• **Task details**
Using the material below, state how many of its lines contain the string "white", with no other words.

• **Working data**
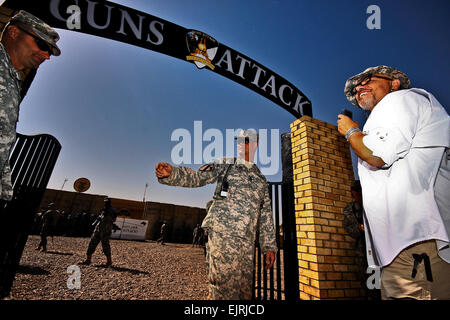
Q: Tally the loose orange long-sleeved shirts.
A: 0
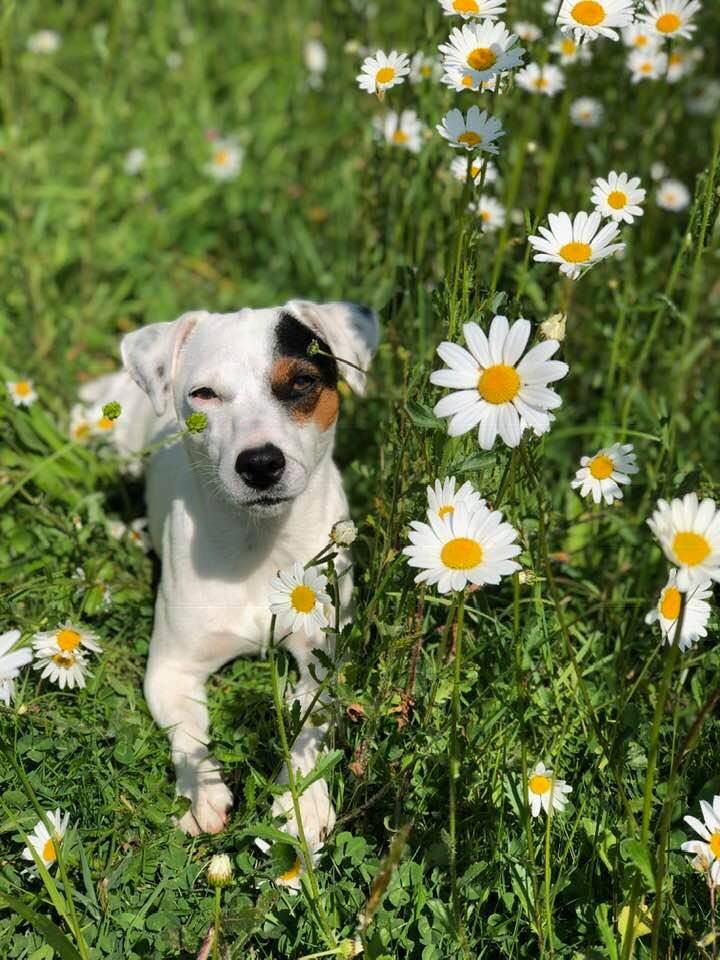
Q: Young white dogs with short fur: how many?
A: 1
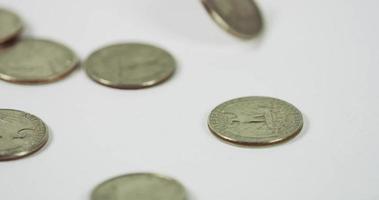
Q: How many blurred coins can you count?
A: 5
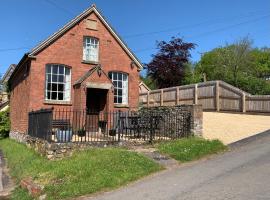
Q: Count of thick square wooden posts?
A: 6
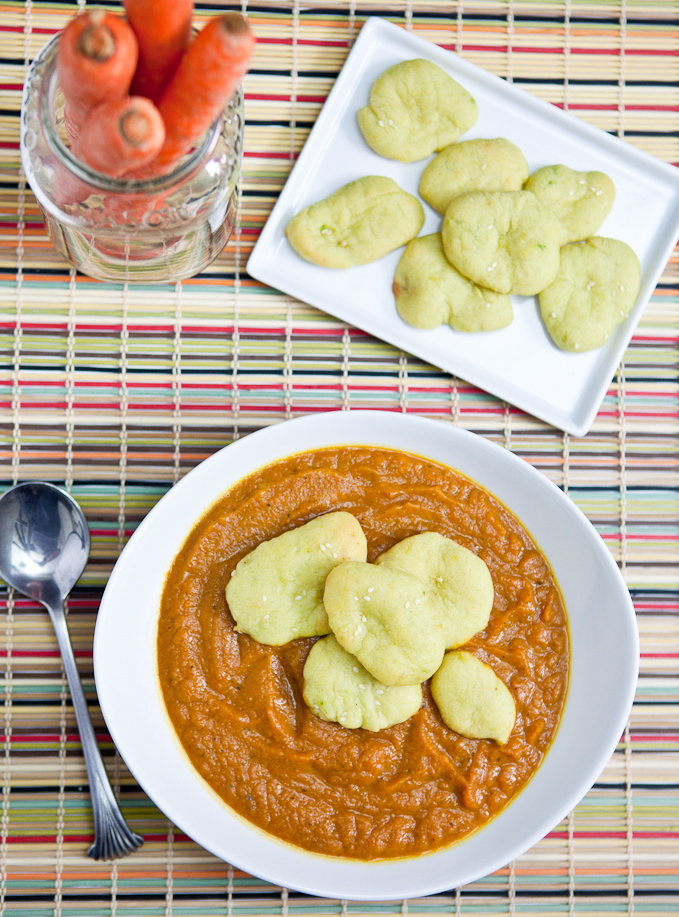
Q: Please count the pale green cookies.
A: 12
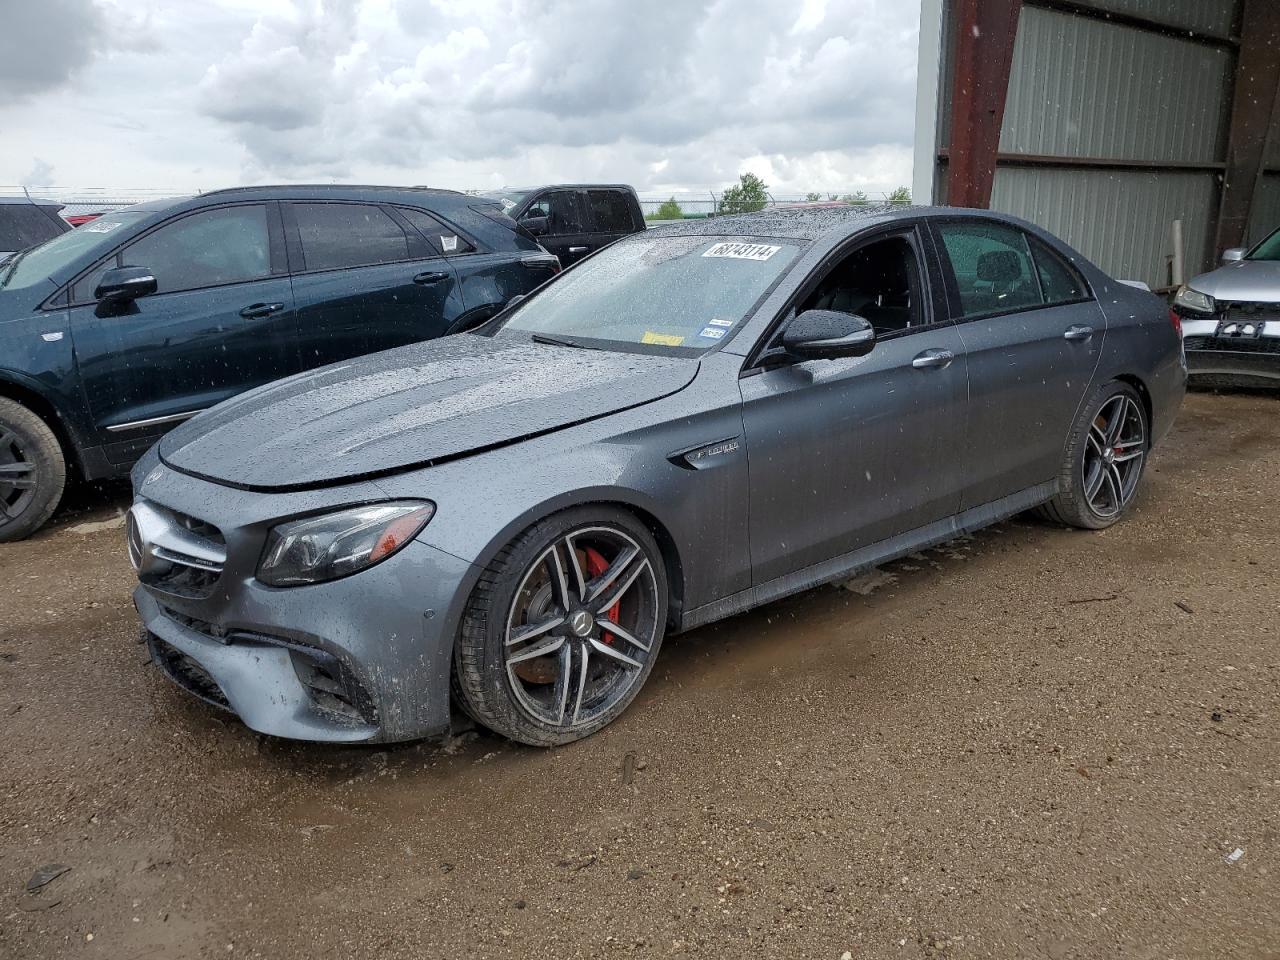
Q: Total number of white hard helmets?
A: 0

==

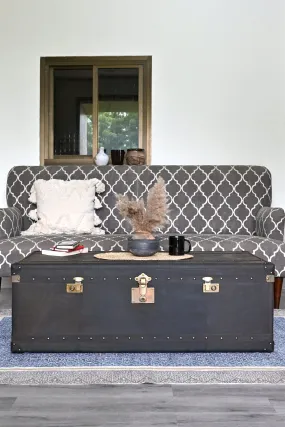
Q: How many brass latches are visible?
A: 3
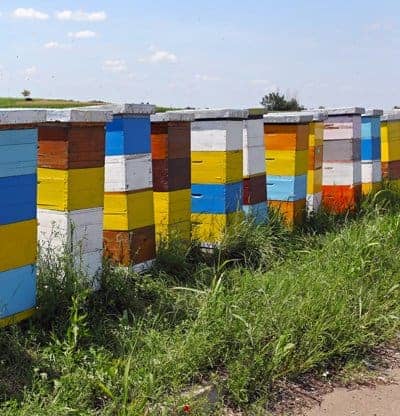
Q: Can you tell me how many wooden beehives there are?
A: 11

• **Output below**
2